Exercise materials:
═══

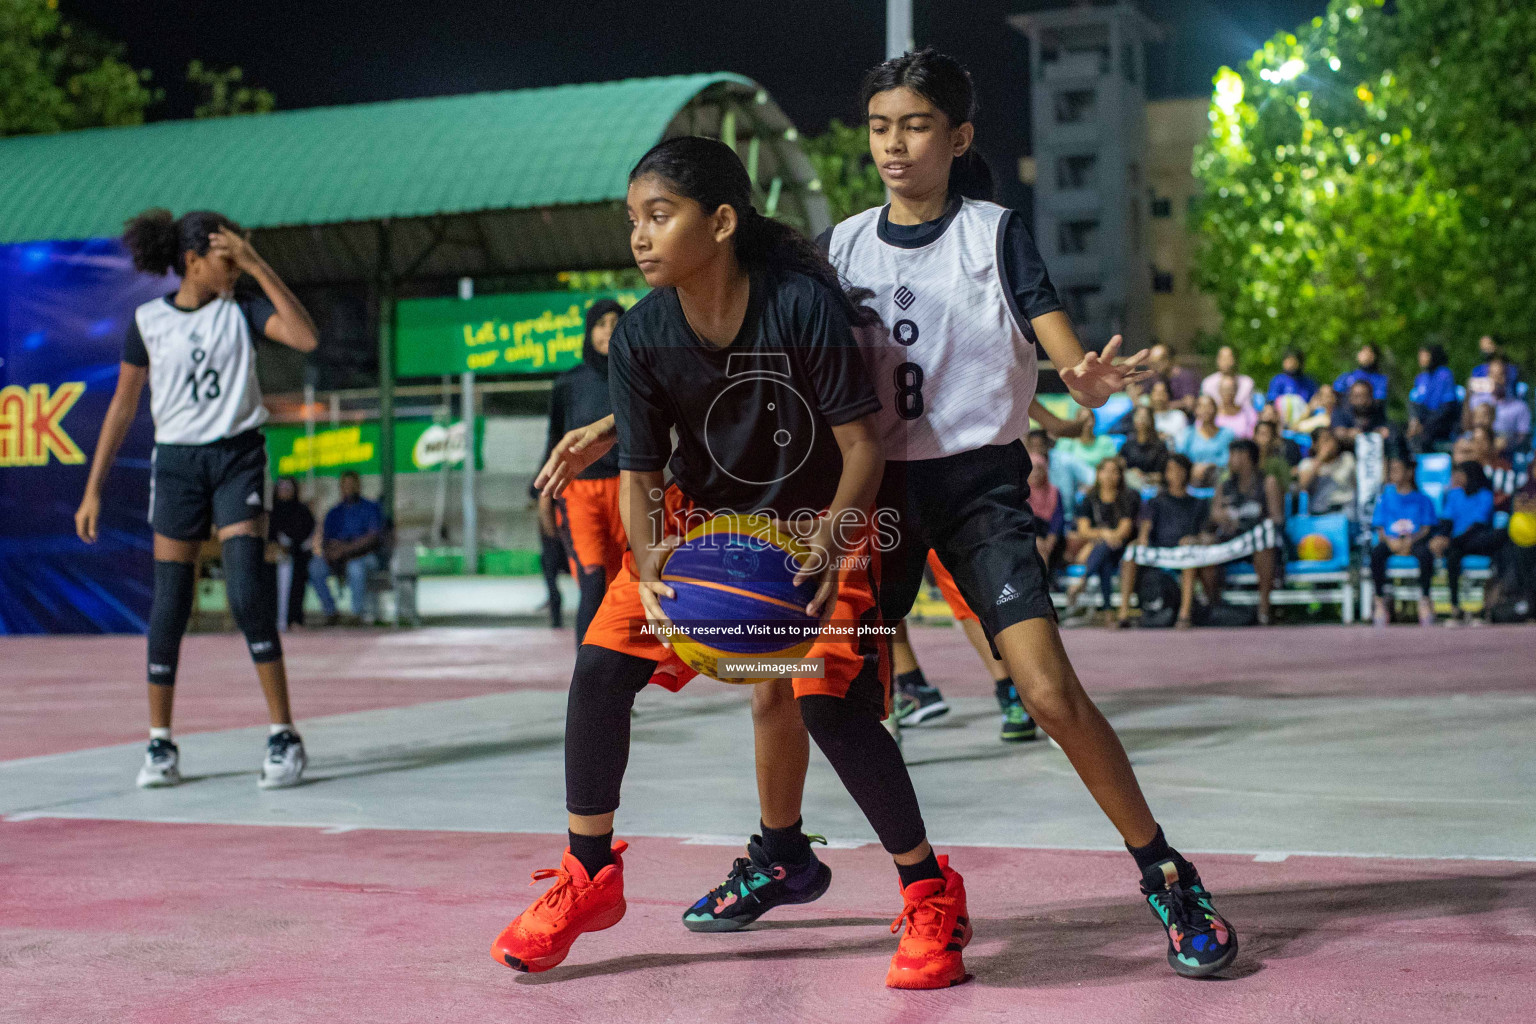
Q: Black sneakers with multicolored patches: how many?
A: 2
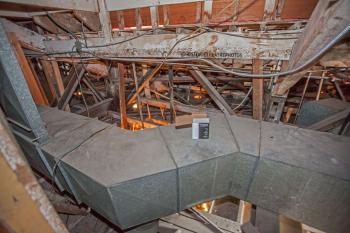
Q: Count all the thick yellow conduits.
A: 0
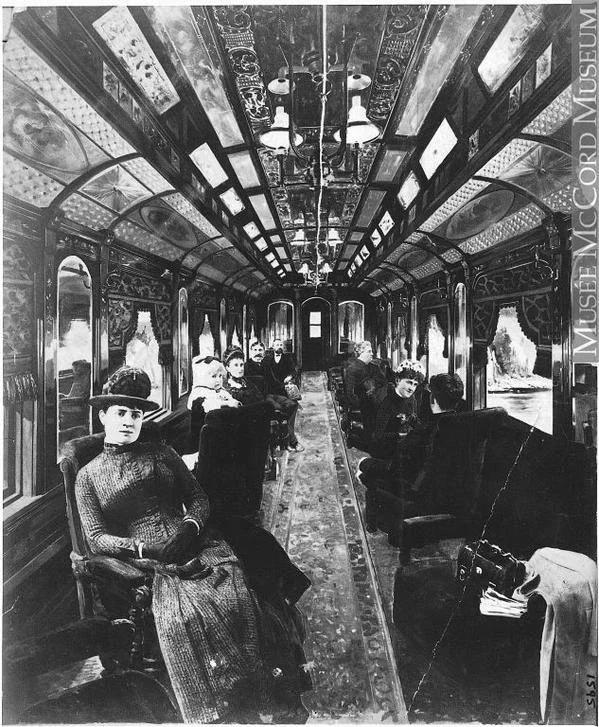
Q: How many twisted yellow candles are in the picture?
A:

═══

How to complete this task:
Without including any pictures, print each record exactly.

Problem solution:
Q: Black sneakers with multicolored patches: how many?
A: 2
Q: Count all the thick yellow conduits.
A: 0
Q: How many twisted yellow candles are in the picture?
A:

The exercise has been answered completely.